DC Moore Gallery is pleased to present Claire Sherman: Petrichor. In this exhibition of large-scale landscapes, Claire Sherman explores the desert as a site of dramatic juxtaposition. Complicating the imagery associated with grand, sublime landscapes of the American West, Sherman focuses on subjects that exist at the periphery of our attention, distorting scale and perspective to draw us into new spaces.
In Sherman’s paintings of rocky canyons, waterfalls, crevices, and desert flora, spaces enclose and unravel around the viewer. Light pours through narrow gaps in these imposing edifices, suggesting a path through. Sherman visualizes the oppositions inherent to the desert, of extreme heat contrasted to the evidence of water, manifested in spaces carved out by the force of water and the growth of wildflowers and sagebrush.
The exhibition’s title, Petrichor, refers to a sweet smell that arrives in the desert after it rains, released from the dry soil. Sherman relates the scent of petrichor to anticipation, heralding a storm as well as signaling to animals to follow the scent to water.
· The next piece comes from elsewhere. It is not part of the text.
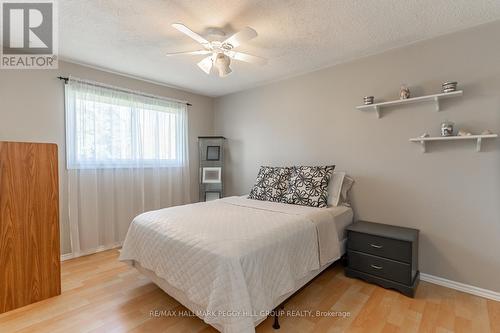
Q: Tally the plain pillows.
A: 2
Sherman’s paintings present this multivalent phenomenon as akin to the sublime, something alluring that can also portend danger.
The works in the exhibition are informed by the artist’s own experiences hiking several American deserts over many seasons. The locations vary widely, appearing at once particular and ubiquitous. The anonymity of place allows the paintings to open up psychological spaces, becoming their own locations. Sherman’s gestural brushwork, painted wet-on-wet, creates dense tangles of undergrowth, geological strata, and thunderous waterfalls. Shifting between abstraction and representation, Sherman captures a moment between movement and stasis, suspending the viewer in the unsettled rhythms of the natural world.
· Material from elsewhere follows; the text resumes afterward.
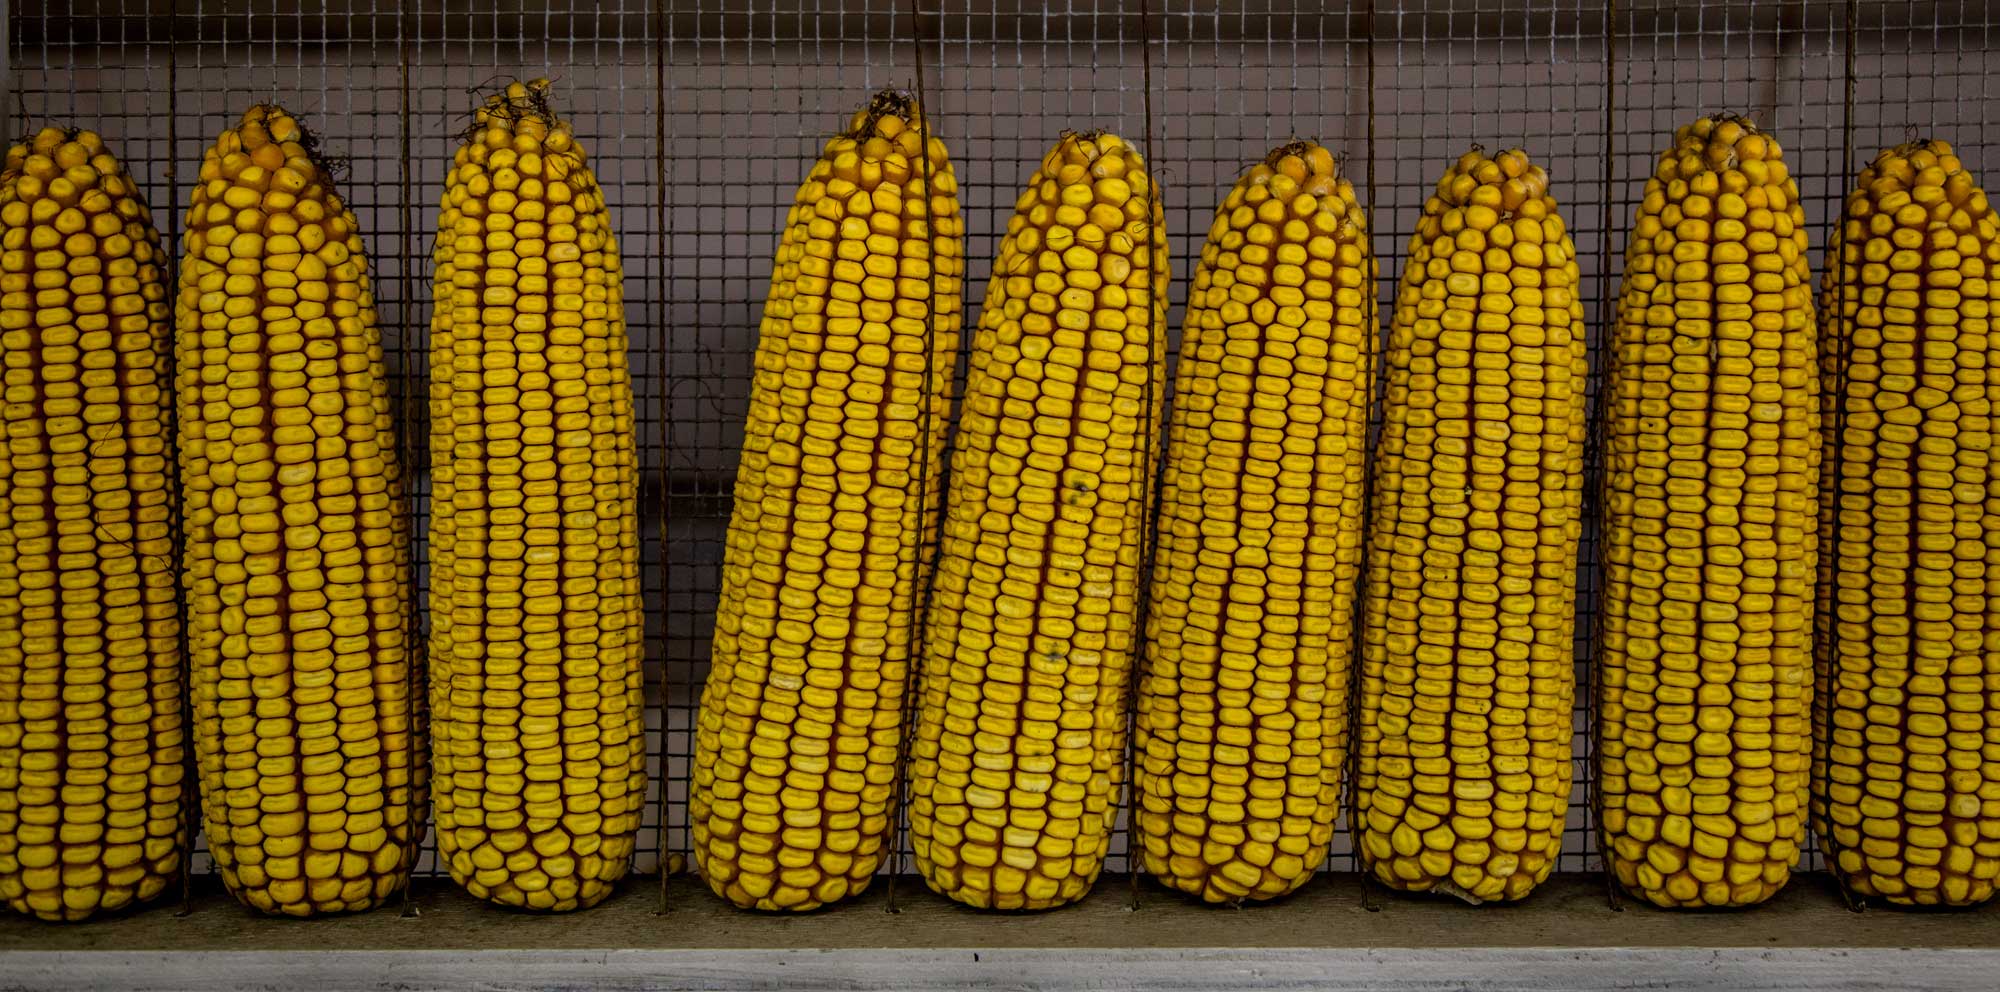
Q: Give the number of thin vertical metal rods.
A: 8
This exhibition is accompanied by an illustrated catalogue with a text by Terry Tempest Williams excerpted from The Hour of Land: A Personal Topography of America’s National Parks.
Claire Sherman has exhibited widely throughout the United States and in Amsterdam, Leipzig, London, Seoul, and Turin. She has completed residencies at the Terra Foundation for American Art in Giverny, the MacDowell Colony, the Lower Manhattan Cultural Council’s Workspace program, the Sharpe-Walentas Studio Program, Yaddo, and the Josef and Anni Albers Foundation. Sherman earned her BA from The University of Pennsylvania in 2003 and her MFA from the School of the Art Institute of Chicago in 2005.